23 Kasım 2009 Pazartesi Saat 09:52
İnsan zihniyetindeki esneklik en gelişkin düzeyde olup, araştırmalarımızın anlamlı olma şansını en çok etkileme durumundadır. İnsan zihniyetinin doğasını tanımadan, yöntem ve hakikat ideaları havada kalır.
İnsan zihniyetini tanımaya çalışırken sıkça ikili yapısından bahsettik. Duygusal düşüncenin gelişkin olduğu ve evrim açısından daha eski olan kısımla (beynin sağ lobu oluyor) analitik düşünceye daha yatkın ve sürekli gelişmeye açık olan yeni kısımdan (beynin sol lobu) oluşan düşünce yapısı, bu özelliği nedeniyle büyük bir esnekliğe sahiptir. Hayvanlar âleminde duygu ve düşünce birbiriyle eşdüzeye yakındır. Duygular şartlı ve şartsız reflekslerle öğrendiklerini yanıtlarlar, yani gereklerini yerine getirirler. Bunlar anlık tepkilerdir. Bu yapıların aynısı insanda da vardır. Örneğin vücut ateşe anında cevap verir. Burada analitik düşünmeye gerek yoktur. Ama bir Everest tepesine çıkış için yüzlerce koşulun analize tabi tutulması gerekir. Ancak tüm ilgili koşullar analiz edildikten sonra yola çıkmak için karar verilir. Duygusal düşüncede yanılgı payı aranmaz. İçgüdü nasıl tepki veriyorsa öyle davranılır. Analitik düşünce ise yılları alabilir. Yöntem, çalışma ve hakikat arayışı böylesi bir düşünce yapımıza dayanmak durumundadır. Zihnimizin çalışma düzenini tanımadan, doğru yöntem ve hakikat bilgisi rastgele olmaktan kurtulamaz. O halde zihnin kendisini iyi tanımak öncelik taşımalıdır.

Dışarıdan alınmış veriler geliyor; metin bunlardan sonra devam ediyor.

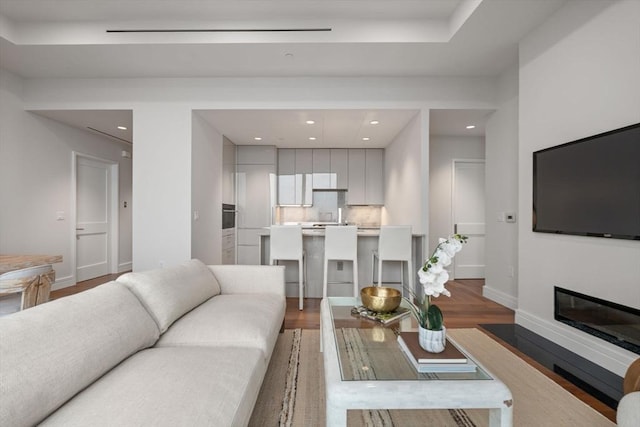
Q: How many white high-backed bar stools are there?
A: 3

Zihnimizin birinci özelliği, çok esnek bir yapı sergilemesidir. Denilebilir ki, zihnimiz dışında bilebildiğiniz tüm evren yapılanmalarında özgürce seçim yapma şansı çok sınırlıdır. Özgürlük alanı çok dar aralıklarla düşünülebilir. Atom altı parçacıklarla makro evrendeki yapılarda özgür seçimin nasıl cereyan ettiğini bilmiyoruz. Ama mevcut evren çeşitliliğine bakarak, bunun ancak parçacıklar dünyasıyla, makro evrendeki esnek davranabilme ve özgür seçme yeteneğiyle mümkün olabileceğini yol açtıkları sonuçlardan çıkarabiliyoruz. İnsan beyninde ise, bu esneklik aralığı çok genişlemiş bulunmaktadır. Sınırsız hareket özgürlüğüne en azından potansiyel düzeyde sahibiz. Tabii bu potansiyelin ancak toplumsallıkla aktif hale geçebileceğini unutmuyoruz.

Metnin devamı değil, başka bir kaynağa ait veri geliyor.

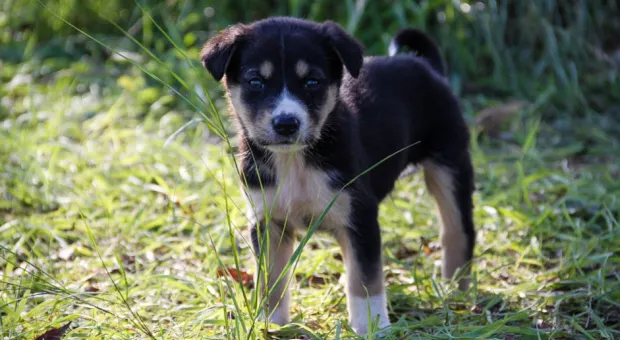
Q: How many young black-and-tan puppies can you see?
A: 1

Zihnimizin ikinci özelliği, zihniyet esnekliğimizin geniş bir doğru algılamalar kümesi kadar, yanlış algılamalara da açık bir yapı sergilemesidir. Bu özellik temelinde esneklik, baskı ve duygu ağında her an saptırılabilir. Bu nedenle baskı ve işkence mekanizmalarıyla duyguları avlamayı esas alan havuç politikaları, aldatma ve yanlış yaptırımlarla birlikte kullanılır. Hele binlerce yıldır insan zihni üzerinde baskı kuran hiyerarşik ve devlet düzenlemeleri muazzam etkiler yaratmışlar, adeta kendilerine göre bir zihniyet yapısı inşa etmişlerdir. Ödüllerle de zihnin çokça avlandığı iyi bilinen özelliklerindendir. Buna karşın, direnme özelliğine de sahip zihniyet yapımız, doğru yolu tutturmada ve büyük hakikatlere ulaşmada eşsiz özellikler sergilemektedir. Büyük insanların bu vasıflarında bağımsız zihinlerinin rolü belirleyicidir. Özgür seçimler en çok zihinler bağımsız kaldığında gerçekleşir. Zengin algılamalarla bağımsız olma arasında yakın ilişki vardır. Zihnin bağımsızlığıyla kastedilen, daha çok adalet ölçülerinde davranabilmedir.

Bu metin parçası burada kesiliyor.